In June of 2013, utility managers at the Anderson Regional Joint Water System (ARJWS) in Anderson, South Carolina, began experiencing intermittent taste and odor impacts to their finished potable water. This led to customer complaints and public relations challenges for the utility. The problems were due to the increasing occurrence of algal blooms in their source water body, Lake Hartwell.
Geosmin and 2-Methylisoborneol (MIB) are naturally produced by cyanobacteria (blue-green algae). These compounds have an earthy taste and noticeable musty odor even at low concentrations (<10 ng/L). Concentrations entering the plant in the summer of 2014 were in the 300 to 700 ng/L range, and action was needed in order to continue to offer palatable water to consumers. With algal blooms increasing in duration and frequency throughout the region, it was clear that the problem was unlikely to subside in the foreseeable future. Algal blooms can also sometimes produce toxins that are harmful to humans and animals even in low concentrations, so there was no time to waste.
The ARJWS Lake Hartwell Water Treatment Plant (WTP) initially used various recommended best practices, such as copper- and peroxide-based algaecides for in-lake treatment, and the addition of powdered activated carbon and chlorine dioxide within the treatment plant to adsorb and oxidize the objectionable compounds. However, these techniques proved to be limited in their ability to remove the taste- and odor-causing substances at the high and increasing concentration levels occurring.
As a result, utility managers took decisive action against this emerging threat to their water quality, hiring an engineering consultant to implement an upgrade to the WTP using the construction management at-risk (CMAR) project delivery method. The CMAR project delivery approach was chosen to ensure success, meet the aggressive schedule, and provide the most value through a collaborative relationship among the designer, builder, and equipment supplier.
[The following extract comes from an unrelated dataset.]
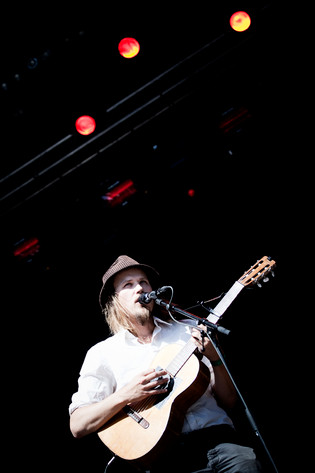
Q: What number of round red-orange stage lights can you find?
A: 3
The goal of the WTP upgrade project was to implement a treatment system upgrade to eliminate seasonable taste and odor events, color associated with naturally occurring iron and manganese, and establish resilience against algae-linked compounds and other contaminants of emerging concern (CECs).
A three-phased approach was quickly developed to select the optimal treatment technologies, and the CMAR group teamed up with Xylem, Inc., to provide treatability testing of four Advanced Oxidation Process (AOP) treatment alternatives:
- Ozone + peroxide
- Ultraviolet (UV) + peroxide
- Ozone + peroxide + UV
This comprehensive and formulaic approach combined with the capabilities of Xylem’s AOP treatability testing lab led to the selection of the ozone + peroxide AOP process. This process was considered the most viable option to address current and future taste and odor, color, and CEC impacts for the lowest combined capital and operating costs over the expected project life.
As the project moved into the design phase, Xylem was selected to provide the full-scale system, due to their ability to provide a cost-effective, reliable solution on an accelerated timeline. Xylem also ensured optimization of the overall plant upgrade design concurrently with the equipment manufacturing process.
The $13 million upgrade project was completed ahead of schedule and under budget, coming online in the spring of 2018, just in time for the beginning of the seasonable algal blooms. ARJWS confirms zero complaints related to the new system have been received from their 15 member agencies, and all 200,000 drinking water consumers throughout Anderson and Pickens Counties are looking forward to great water quality in the coming years.